Definition of a Rose Garden

“A rose garden is a gathering place created by planting two or more rose bushes making a tapestry of nature’s color, design and fragrance a symphony of serenity to all that wander in.” Susan Fox

3 Dream Rose Garden Characteristics



Easy To Grow

Shovel Pruning Is Part Of The Plan

Right now in a good part of the country if you are having a late spring you can still evaluate your roses. The plan I have put in place is to evaluate roses that are not winter hardy and replace them with roses that can survive even in zone 3, Canada. Today I’m featuring three very winter hardy roses.

If You Don’t Have ‘Em – Get ‘Em!

If you don’t have these roses and you are out in the garden centers and see the roses described in this article get them because most of the bare root sellers are sold out.

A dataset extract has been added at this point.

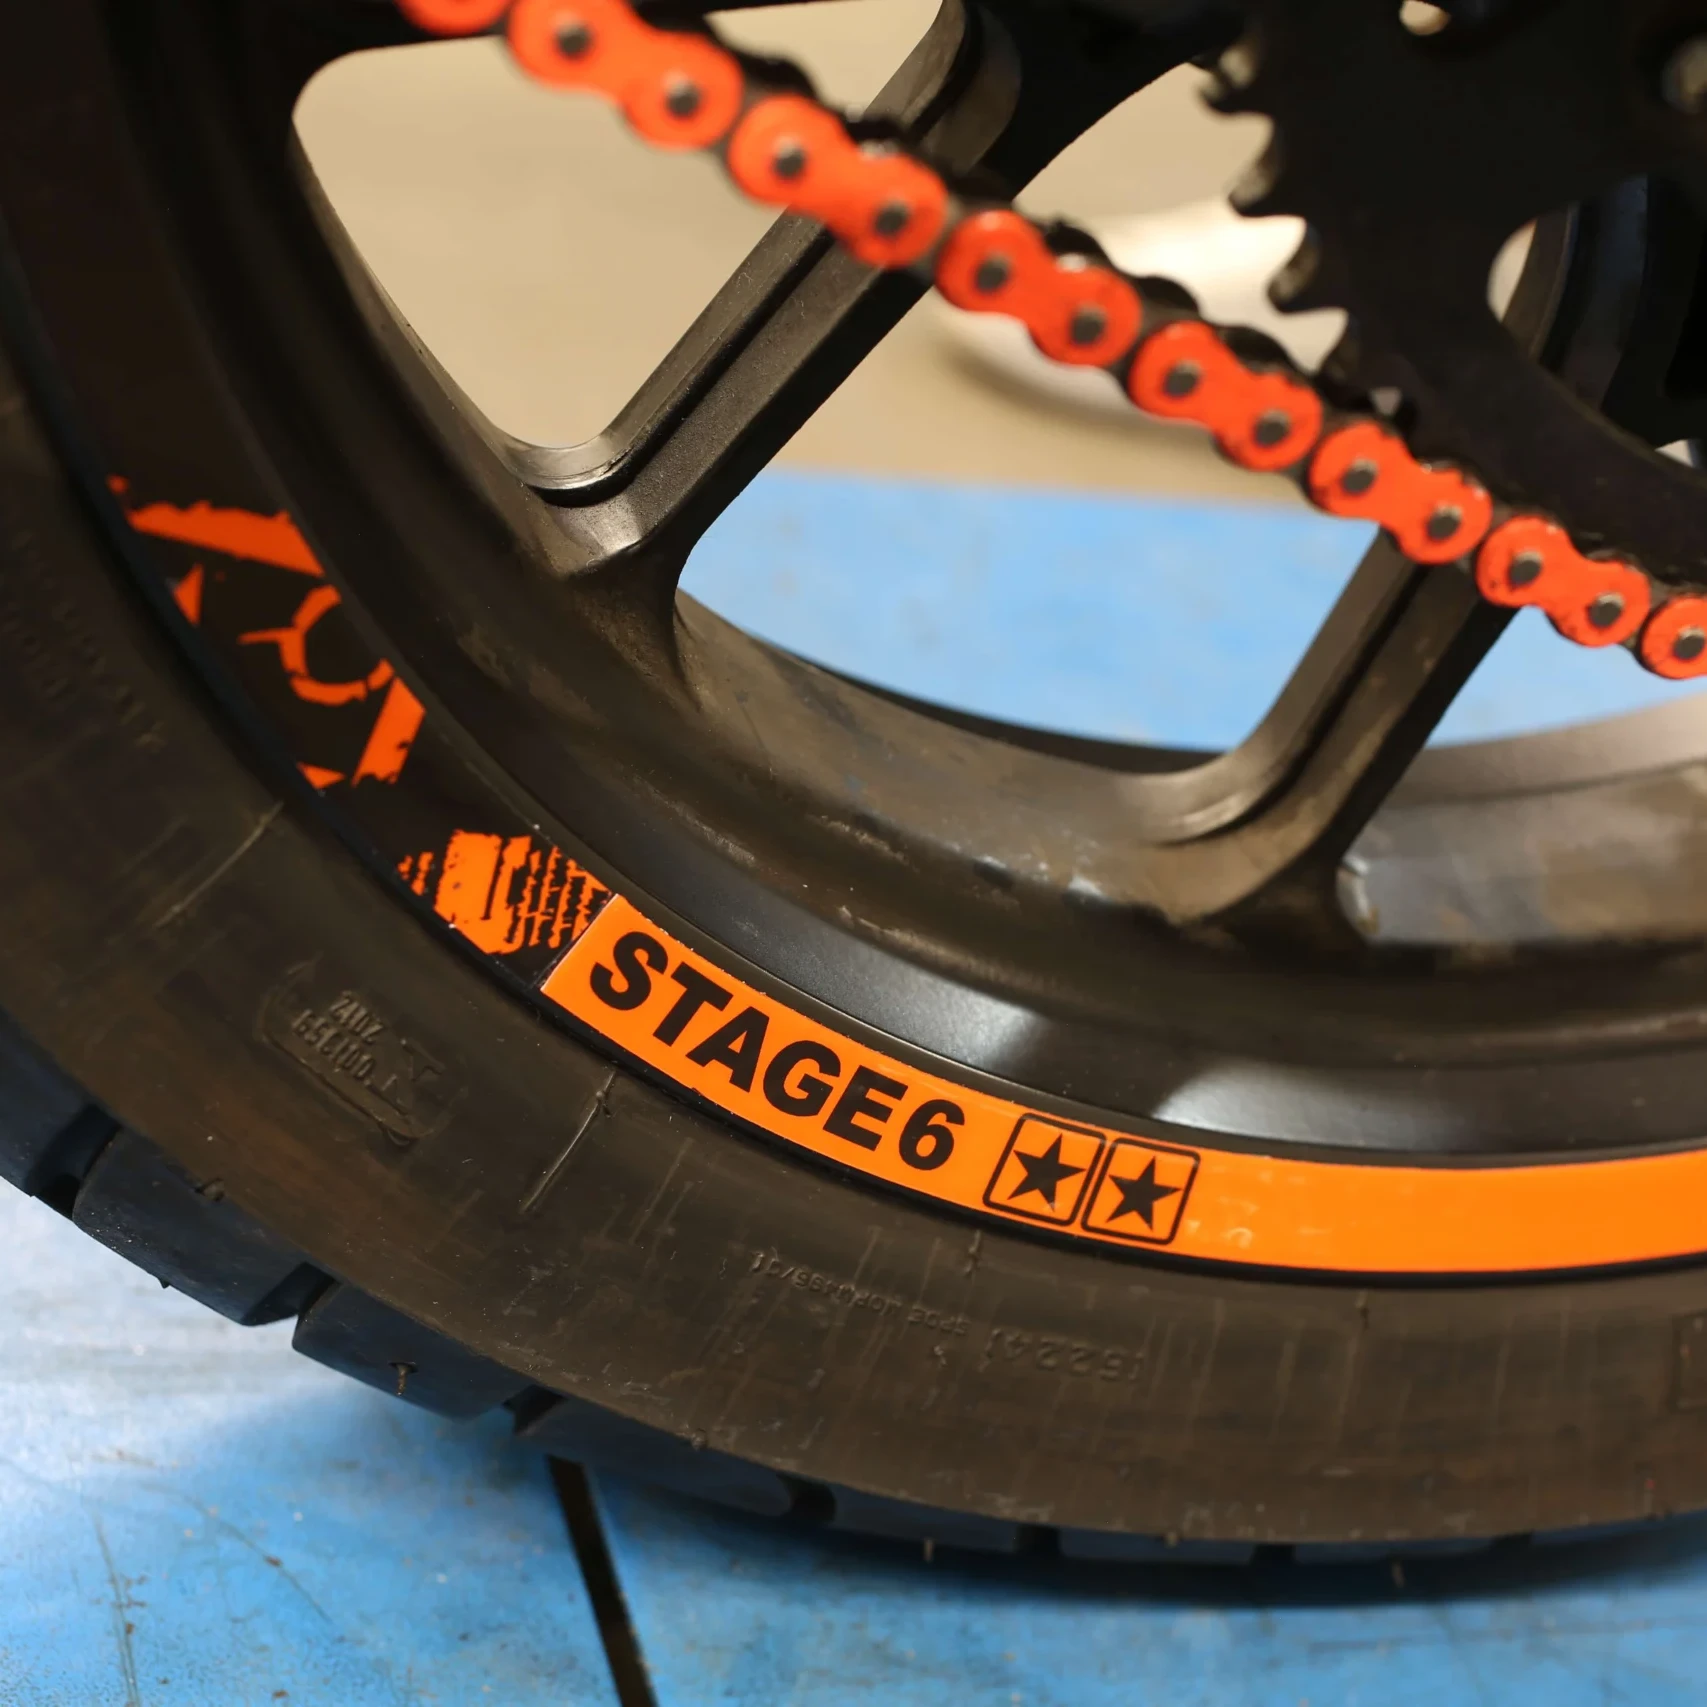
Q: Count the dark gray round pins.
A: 13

‘Party Hardy’ – Rose Growers Dream!

‘Party Hardy’ Bred by Christian Bédard (2009) To Survive The Canadian Winters Also Is Blooming In November

‘Party Hardy’ Characteristics

  1. Winter hardy, Bred in Canada by Christian Bedard to survive cold climates
  2. Plant and prune as a shrub or grow as a climber
  3. Beautiful color, foliage, & mild fragrance

‘Miracle On The Hudson’ Best of The Best!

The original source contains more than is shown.